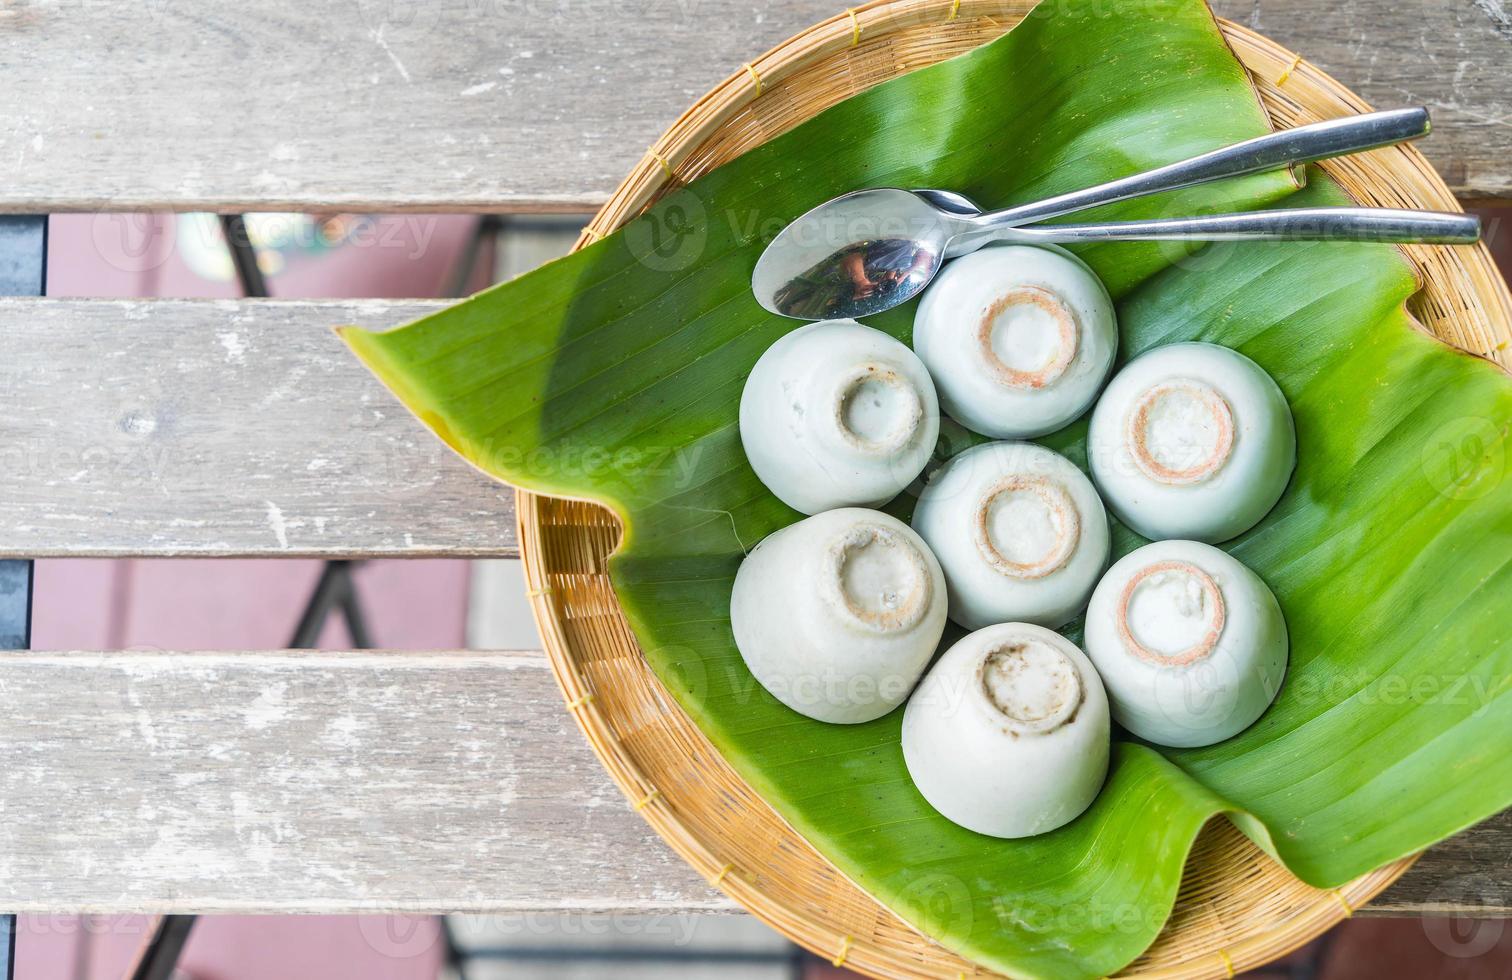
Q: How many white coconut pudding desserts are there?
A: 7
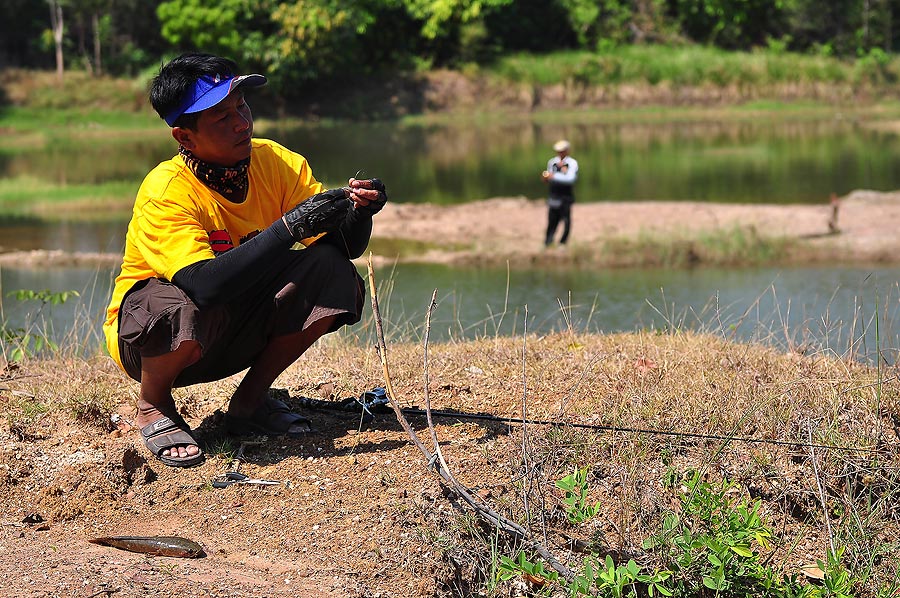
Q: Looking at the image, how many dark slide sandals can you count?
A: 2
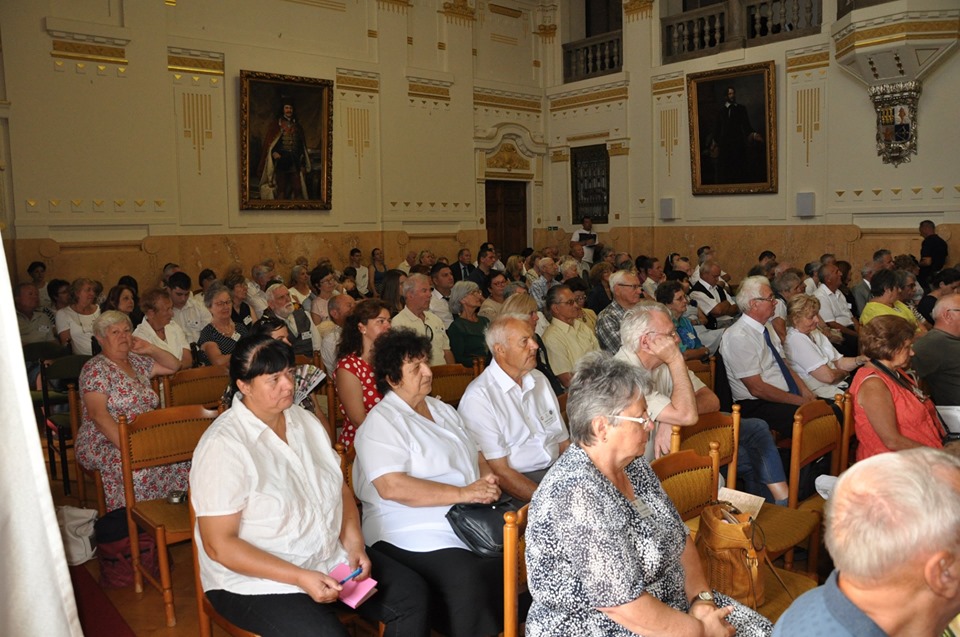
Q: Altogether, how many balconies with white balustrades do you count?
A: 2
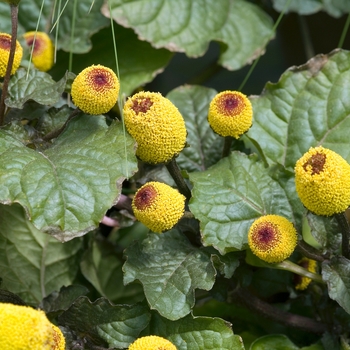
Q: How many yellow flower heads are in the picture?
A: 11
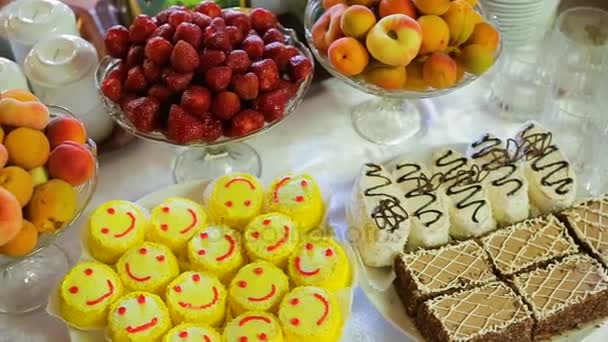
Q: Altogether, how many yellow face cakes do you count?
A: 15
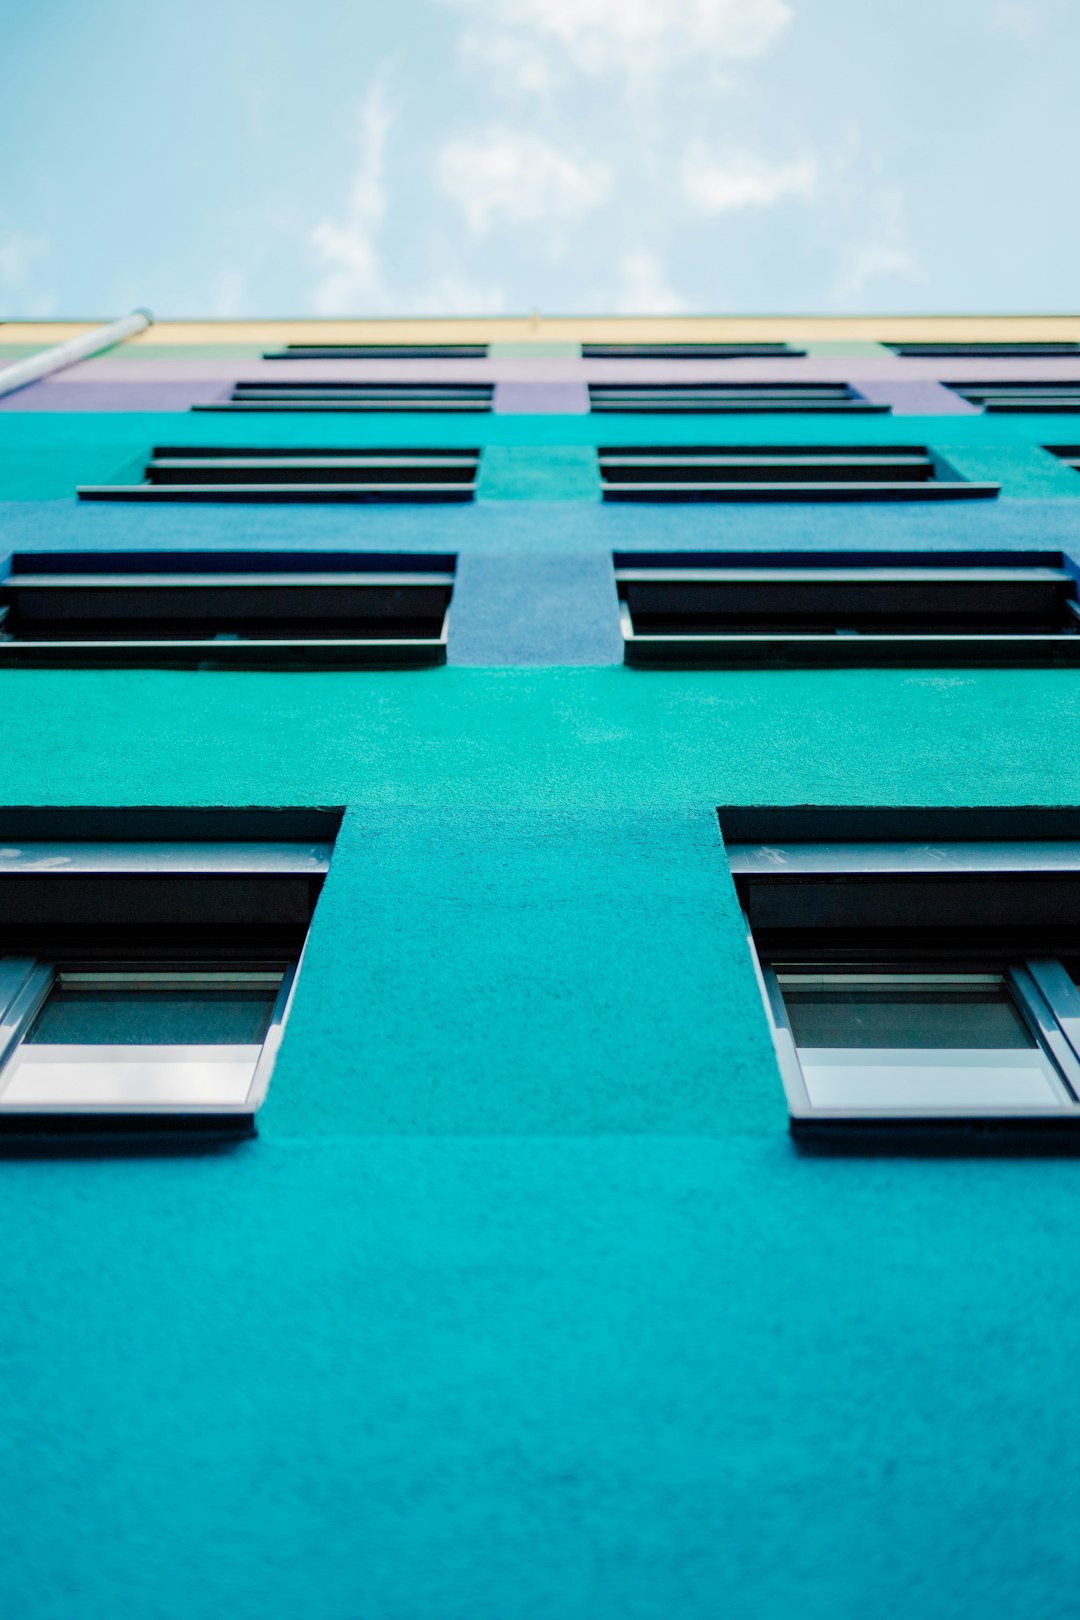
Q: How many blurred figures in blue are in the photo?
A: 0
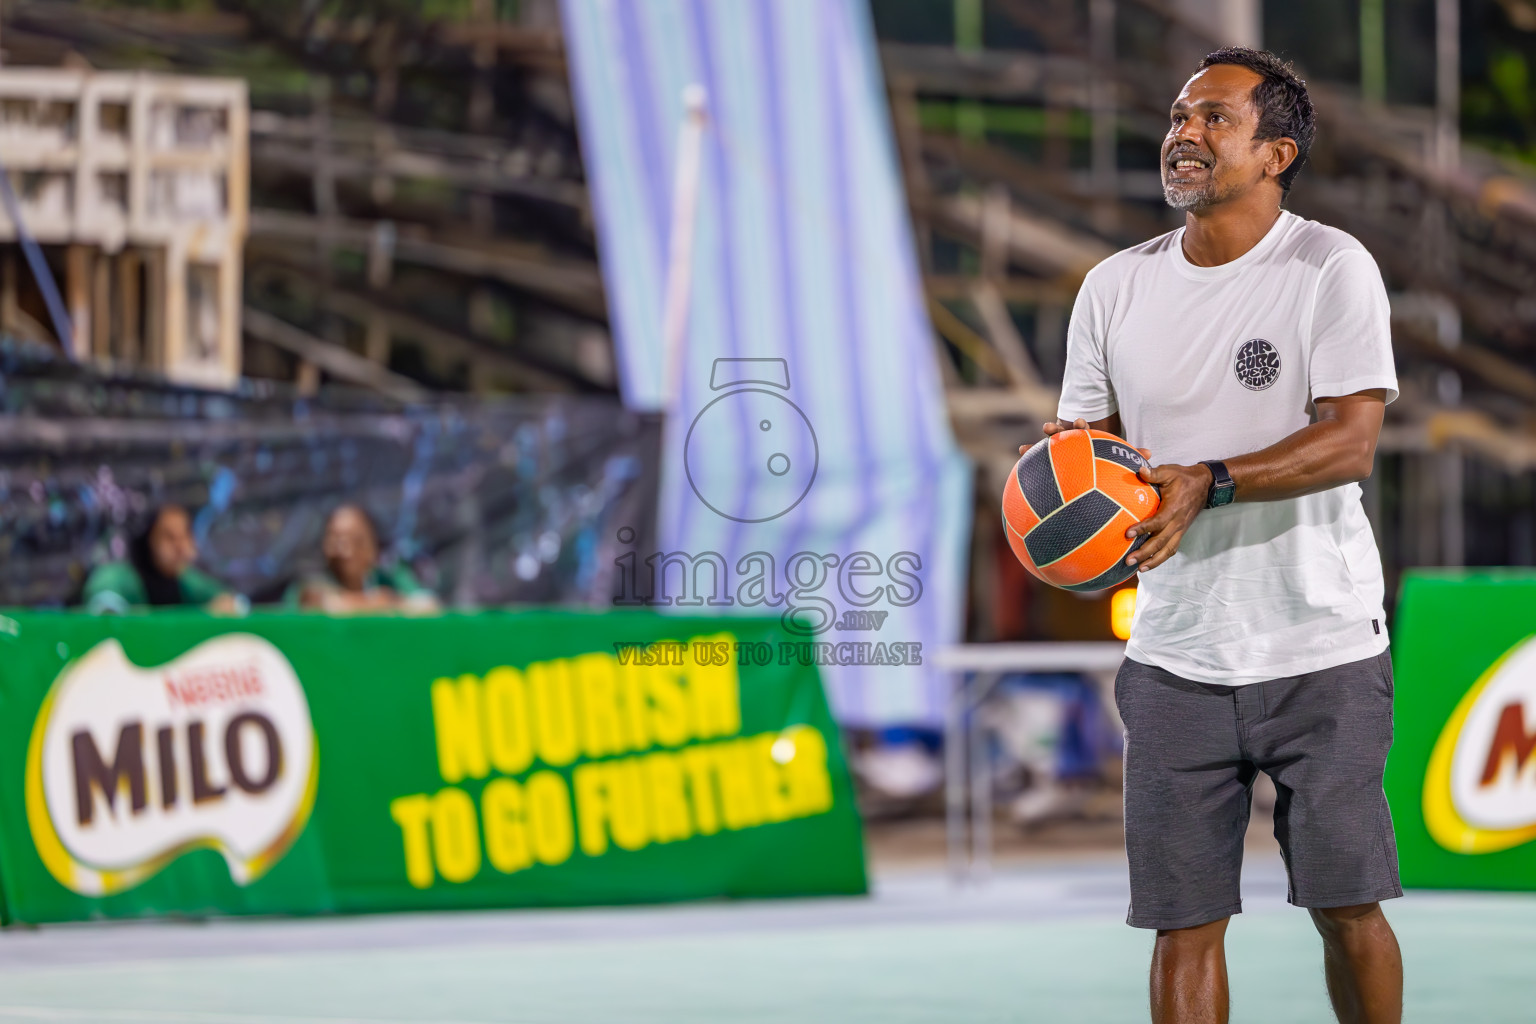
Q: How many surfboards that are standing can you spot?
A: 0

What to do:
All of the records above must be copied exactly, except for the pictures.

Task output:
Q: How many white coconut pudding desserts are there?
A: 7
Q: Looking at the image, how many dark slide sandals can you count?
A: 2
Q: Altogether, how many balconies with white balustrades do you count?
A: 2
Q: How many yellow flower heads are in the picture?
A: 11
Q: Altogether, how many yellow face cakes do you count?
A: 15
Q: How many blurred figures in blue are in the photo?
A: 0
Q: How many surfboards that are standing can you spot?
A: 0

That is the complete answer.